RF point-by-point ablation arm (control)
All enrolled patients will be sedated either with general anaesthesia or
(conscious) sedation according to institutional protocol. Intravenous heparin
will be administered as boluses and continuous infusions to obtain activated
clotting time of 300 s prior to the first ablation lesion and throughout the
procedure.
Repeat PVI with RF ablation will be performed according to standard practice.
Following double transseptal puncture, a detailed activation map of the left
atrium will be performed with a multipolar high density mapping catheter. All
commercially available mapping systems are allowed. RF ablation will be
performed with contact force sensing cooled tip RF ablation catheters. The PV
reconnection site will be identified, and focal RF ablation lesions will be
delivered at sites of PV reconnection. Figure 2 indicates the sites for
re-ablation in the point-by-point RF arm. Ablation lesions should be targeted
to the PVs. Low voltage areas in the carina and ostia may also be re-isolated.
CTI ablation may be performed, if warranted. Investigators are deterred from
performing additional ablations lesions for non-PV triggers, unless necessary.
Patients with atrial flutter and atrial tachycardia were excluded at baseline
to minimize ablations of non-PV triggers. If atypical flutter or AT occurs
during the procedure, it is recommended not to ablate these arrhythmias.
Post-ablation testing for phrenic nerve injury is recommended using fluoroscopy
detecting movement of the diaphragm.

Implantable loop recorder (ILR) implants and explants
ILRs will be implanted in all randomised patients at least 1 month prior to
repeat ablation. ILRs will be implanted in the EP lab and will be implanted
according to standard procedures.
ILR explantation will occur at 24-months follow-up according to standard
practice.
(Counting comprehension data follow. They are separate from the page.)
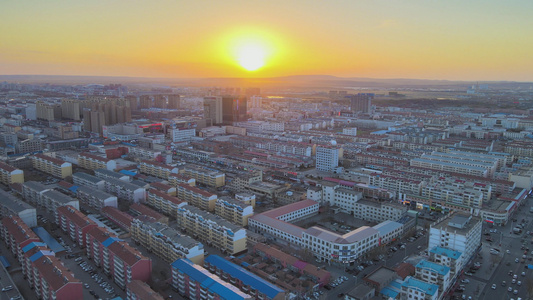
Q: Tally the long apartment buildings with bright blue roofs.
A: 2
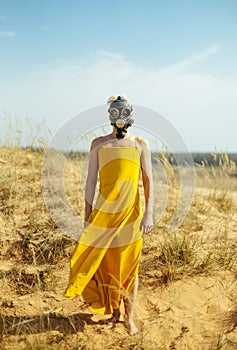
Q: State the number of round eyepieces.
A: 2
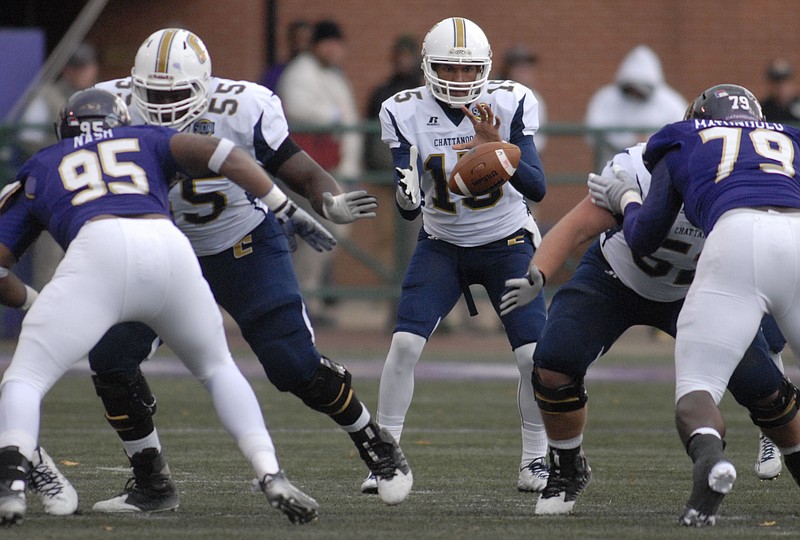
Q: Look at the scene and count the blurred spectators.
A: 7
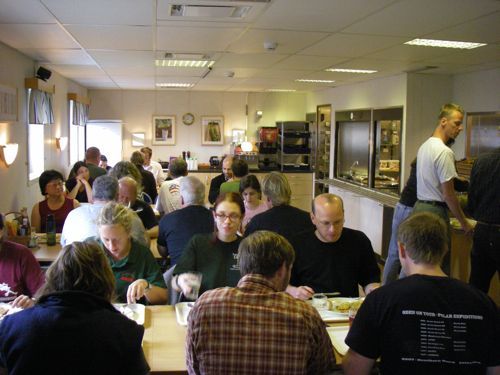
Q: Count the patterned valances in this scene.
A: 2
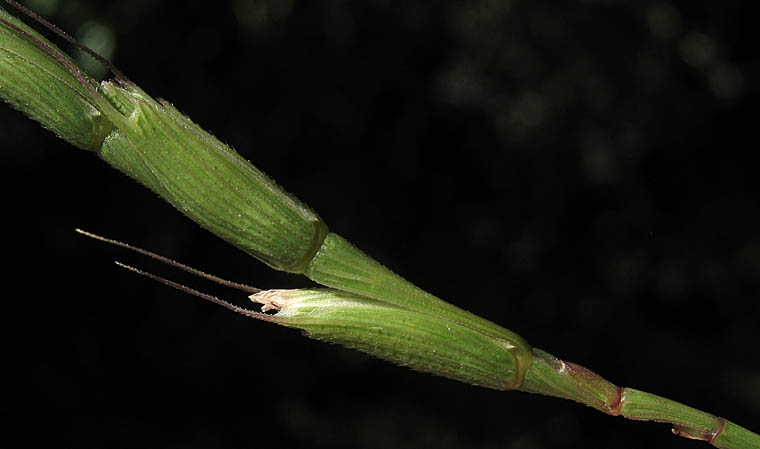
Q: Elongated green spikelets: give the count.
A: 3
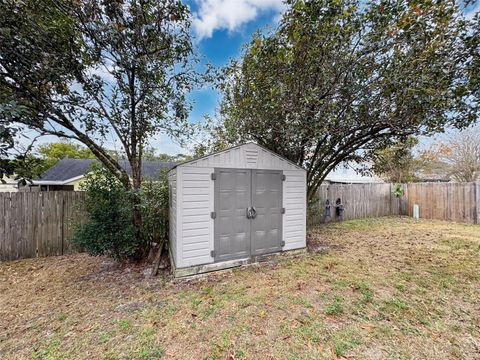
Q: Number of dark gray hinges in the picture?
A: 6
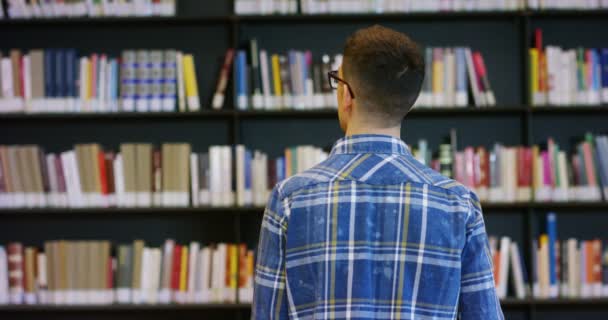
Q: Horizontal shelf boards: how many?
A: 4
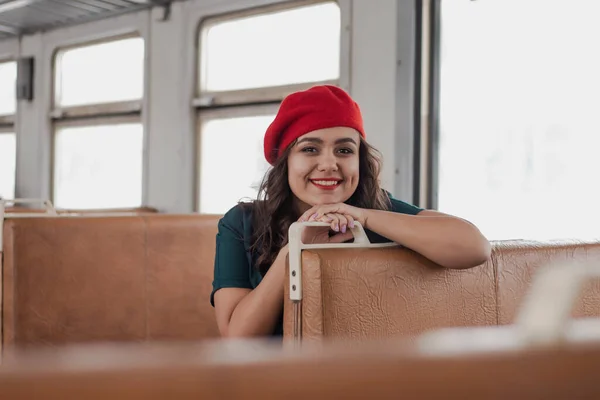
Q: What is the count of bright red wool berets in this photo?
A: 1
Earlier explantation may occur in the case of infection or adverse
event and will be based on treating clinician*s discretion.
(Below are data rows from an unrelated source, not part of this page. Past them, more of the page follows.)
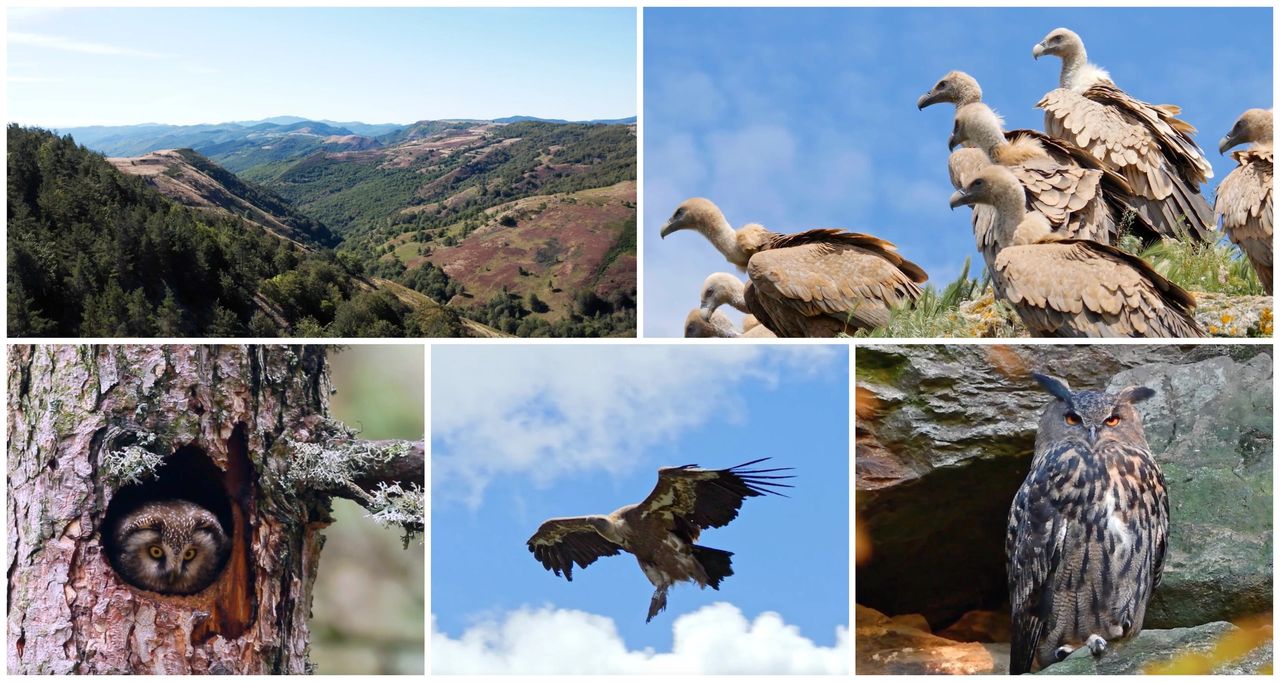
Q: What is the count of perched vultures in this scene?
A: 8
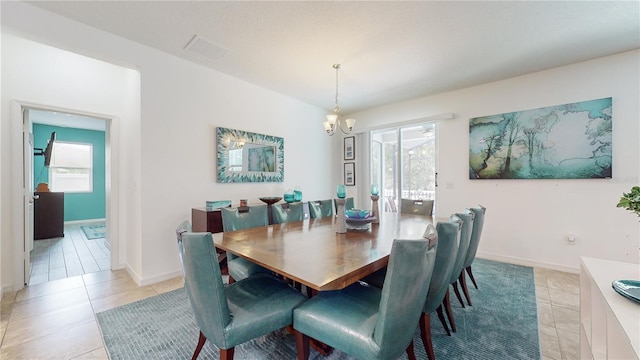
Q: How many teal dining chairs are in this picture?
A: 10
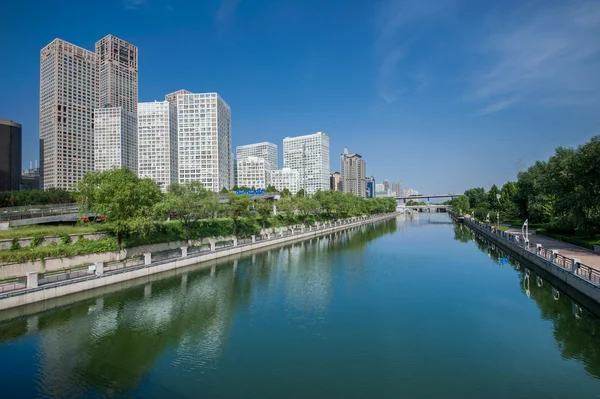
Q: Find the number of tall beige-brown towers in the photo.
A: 2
The only additional risk that this study entails compared to a regular ablation
is the placement of the implantable heart rhythm monitor. The complications
that may arise from this are low and consist of temporary sensitivity around
the injection site after placement or a local infection. The latter is rare
(<1%), but does require the removal of the IHM and treatment with antibiotics.